Cartographie de la laideur
En février dernier, on découvrait qu’un atelier de sculpture risquait la faillite après que le tribunal administratif de Nice lui ordonnait de retirer de la ville sa statue de Jeanne d’Arc, et d’en rembourser le paiement de 170.000 euros. Pourtant, la statue était plutôt réussie. Mais voilà : un élu local a jugé bon de pointer […]

En février dernier, on découvrait qu’un atelier de sculpture risquait la faillite après que le tribunal administratif de Nice lui ordonnait de retirer de la ville sa statue de Jeanne d’Arc, et d’en rembourser le paiement de 170.000 euros. Pourtant, la statue était plutôt réussie.
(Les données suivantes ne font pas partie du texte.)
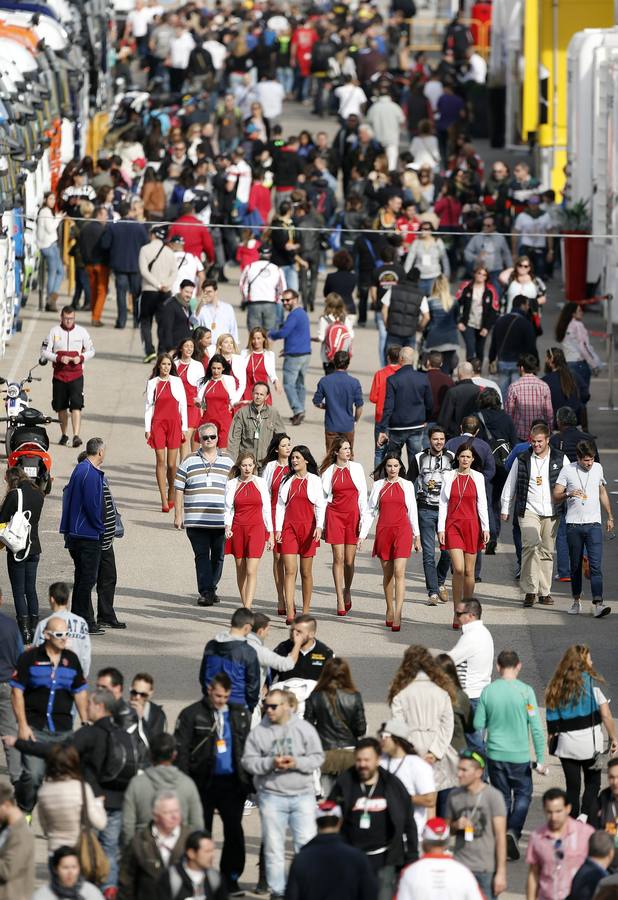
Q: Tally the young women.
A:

Mais voilà : un élu local a jugé bon de pointer du doigt que cet atelier n’aurait pas été mis en concurrence lors de l’appel d’offre. Peu importe que la loi permet, dans des cas spécifiques que remplit ici l’atelier Missor, de ne pas passer par un marché public, pour l’élu évidemment écologiste, le fait que des rumeurs placent le sculpteur et son atelier proches de mouvances nationalistes est un affront insupportable, d’autant plus que la statue de style classique et dorée à l’or fin représente une figure chrétienne.
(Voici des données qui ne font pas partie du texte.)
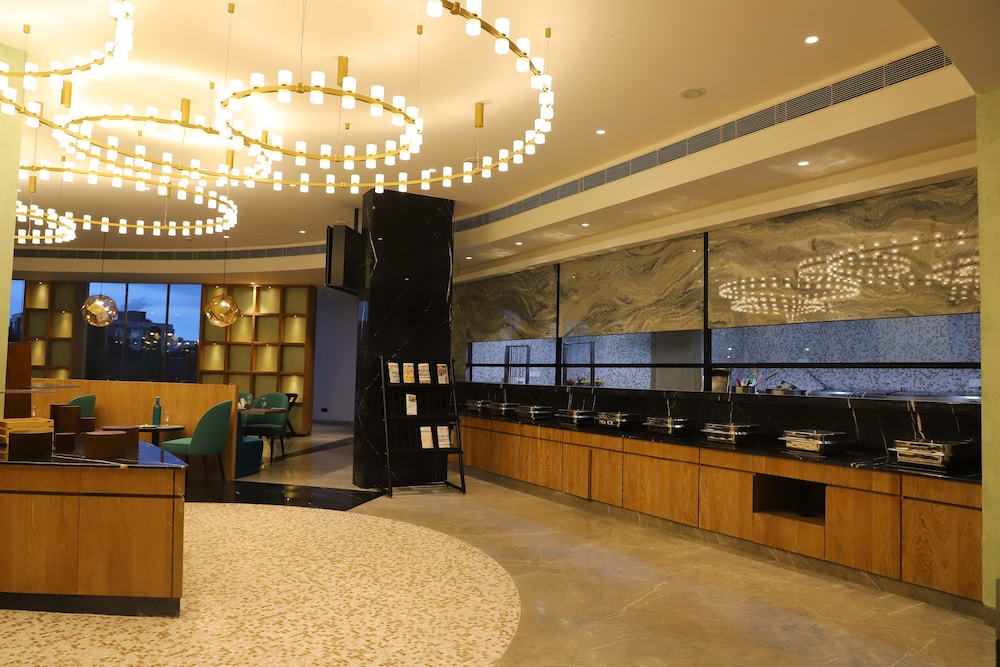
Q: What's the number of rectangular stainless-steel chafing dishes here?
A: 9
Derrière la figure classique de ces bisbilles de Clochemerle se trouve cependant une énième occurrence de cette lutte contre le beau : dans les cités de France majoritairement dirigées par des progressistes de plus en plus agressifs, il semble maintenant clair qu’une guerre permanente soit faite contre l’art et l’architecture classiques. Utilisant toutes les tubulures chromées des facilités offertes par le Ministère de la Culture, des fonds publics distribués par des départements ou des régions idéologiquement acquis à la cause, et des associations lucratives sans but ou autres organisations non gouvernementales très gouvernementales, les pouvoirs en place font assaut d’inventivité pour favoriser la diffusion d’un art aussi moderne que laid, qui camoufle sa médiocrité dans des explications amphigouriques et une complexité rhétorique artificielle pour hypnotiser le bobo local ou parisien.
Ce n’est pas une exagération. Chaque rond-point majeur, chaque gare un peu coûteuse, chaque infrastructure visible se verra doté (par la loi et par la volonté d’un conseil local ou régional effervescent) d’une « œuvre » le plus souvent hideuse mais dont la facture, adressée au contribuable, ravira tout le petit milieu artistique ainsi que quelques nababs discrets des BTP.
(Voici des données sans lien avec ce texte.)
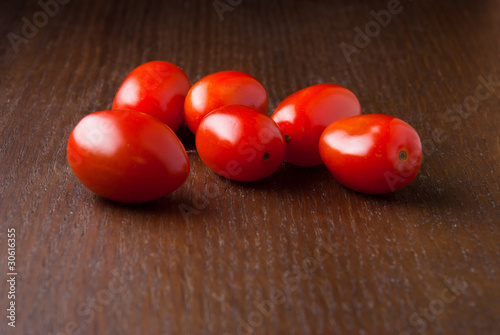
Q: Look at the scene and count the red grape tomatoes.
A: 6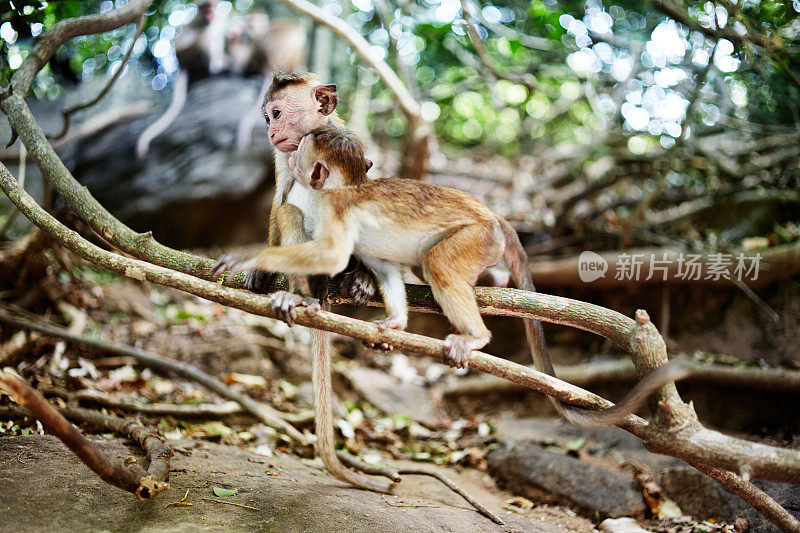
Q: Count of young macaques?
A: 2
La France qui s’émaillait de châteaux, de ponts, de statues, de calvaires, d’églises ou de cathédrales magnifiques et qui ont fait du pays la première destination touristique du monde devient petit-à-petit un hangar à ciel ouvert de bidules colorés en plastique ou en ferraille, de réalisation architecturales aussi audacieuse que pénibles à l’œil. Lentement mais sûrement, les bâtiments majestueux et les avenues d’immeubles en pierre blanche font place à de subtiles boîtes à chaussure grises en béton armé, tôle ondulée et poutres en acier apparent.
Non seulement le moche, le médiocre, le laid, le gris, le sombre, le caricatural s’étend progressivement partout, mais en plus le font-il au détriment du beau, du classique, des réalisations dont les ratios et les proportions s’inscrivent dans des temps immémoriaux. À Paris, cette tendance s’accompagne d’une destruction obsessionnelle des traces du passé – que ce soit les fontaines, les colonnes publicitaires, les grilles d’arbres ou les barrières des parcs, en plus d’une volonté compulsive de creuser des tranchées dégueulasses, peindre des pistes idiotes, foutre des plots en béton immondes et réorganiser la voirie à délicats coups de pelleteuse.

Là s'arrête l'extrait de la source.